The UK Consumer Prices Index (CPI) fell from 3.5% in March to 3%, lower than the 3.1% analysts had expected.
Retail Prices Index inflation eased from 3.6% to 3.5%, against a 3.4% consensus forecast.
The Office for National Statistics (ONS) said the the timing of Easter had a significant impact on the April data. “Air transport, off-sales of alcohol, clothing and sea transport were the most significant drivers behind the decrease in annual inflation between March and April.
“Partially offsetting these were smaller upward pressures from the operation of personal transport equipment, restaurants and hotels, and rents,” it said.
The largest downward pressures to the change in RPI came from alcoholic drinks, clothing, fares and other travel, and car sales. Partially offsetting these were upward pressures from housing, and petrol and oil, the ONS added.
In March CPI had climbed as higher food and clothing prices pushed inflation up.
Bucking the downward trend seen for the last six months, CPI inflation rose from 3.4% in February.
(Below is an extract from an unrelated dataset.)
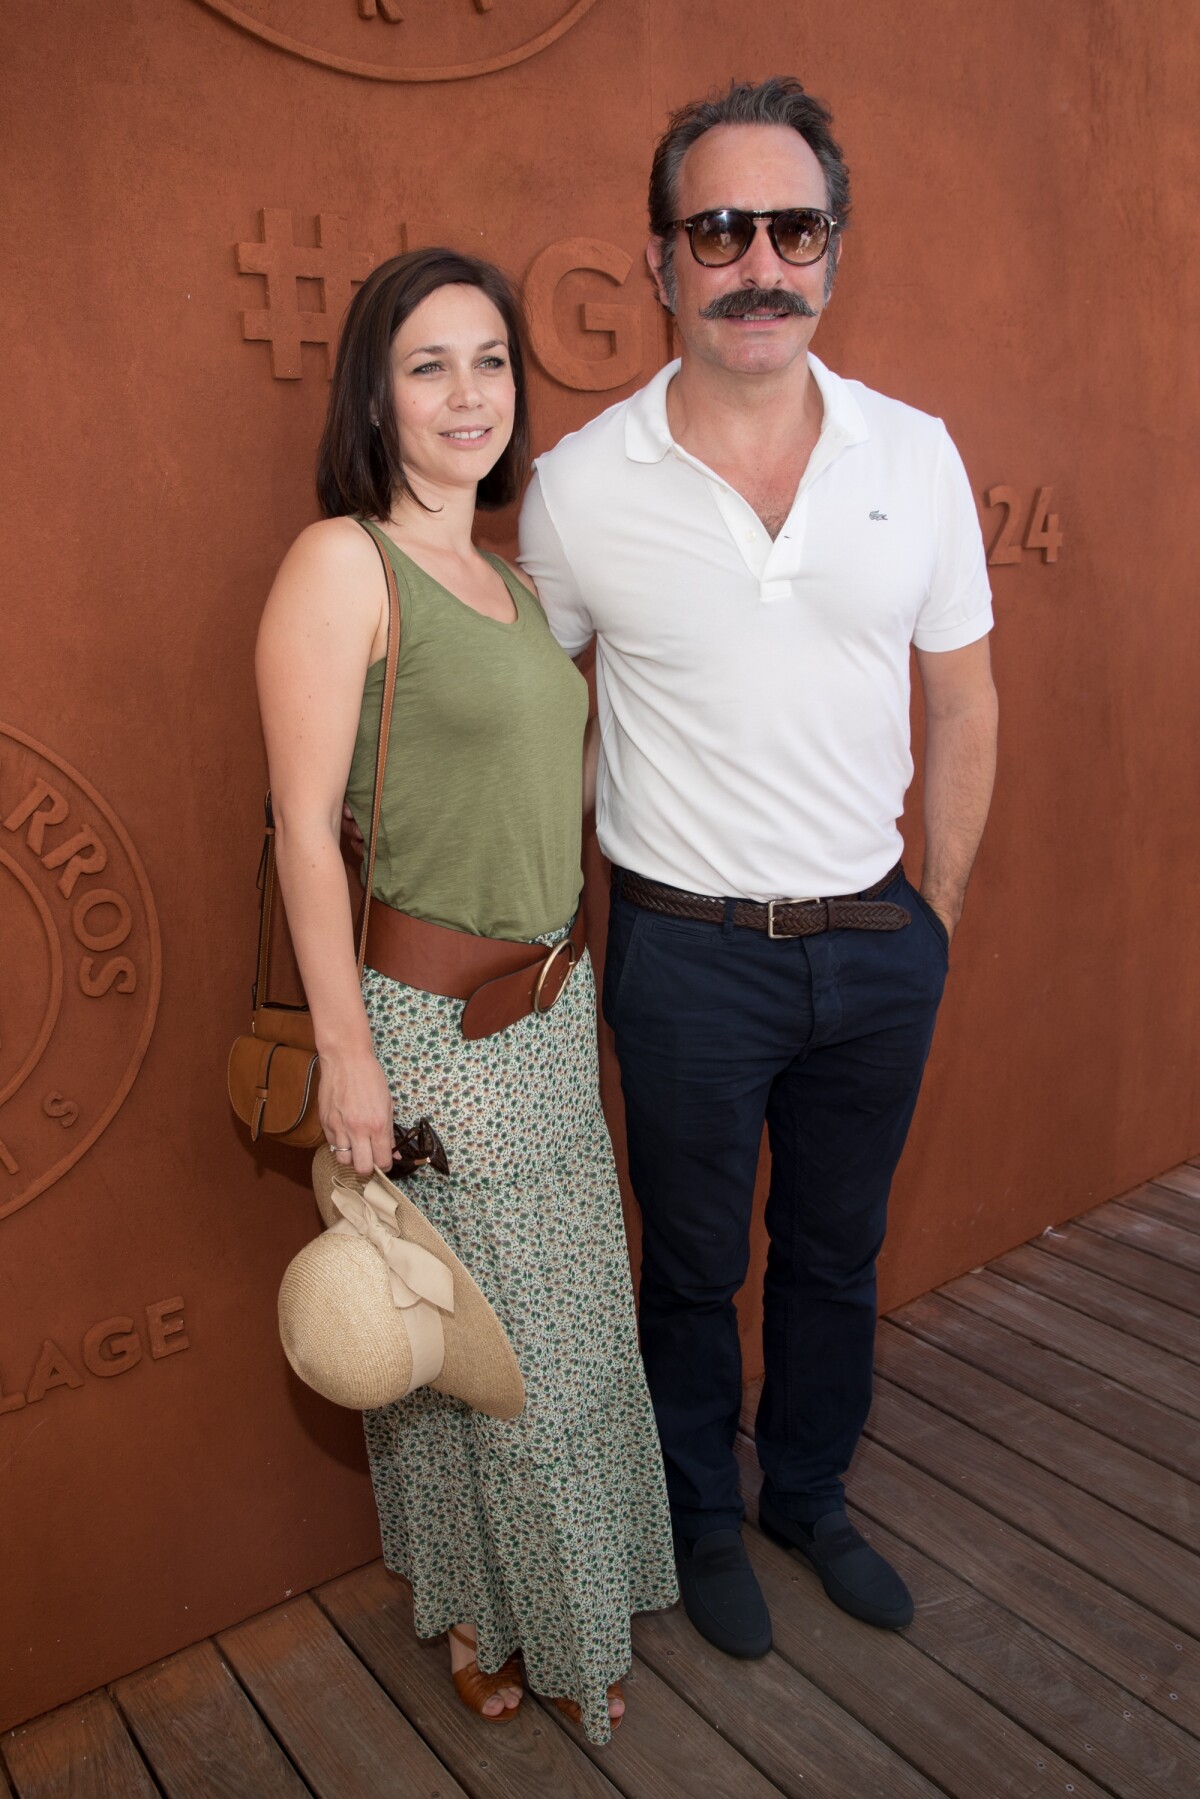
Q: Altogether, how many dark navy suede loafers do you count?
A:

It was the first rise since September, and came despite a series of expected falls in recent months.
RPI inflation fell to 3.6% from 3.7% in February.
CPI inflation had been creeping down towards its 2% target until last month, with 3.4% recorded in February, down from 3.6% in January.
The ONS said the largest upward pressures came from food, clothing and recreation & culture.
The Bank of England expects inflation will fall towards the 2% target this year, as lacklustre growth continues to be seen.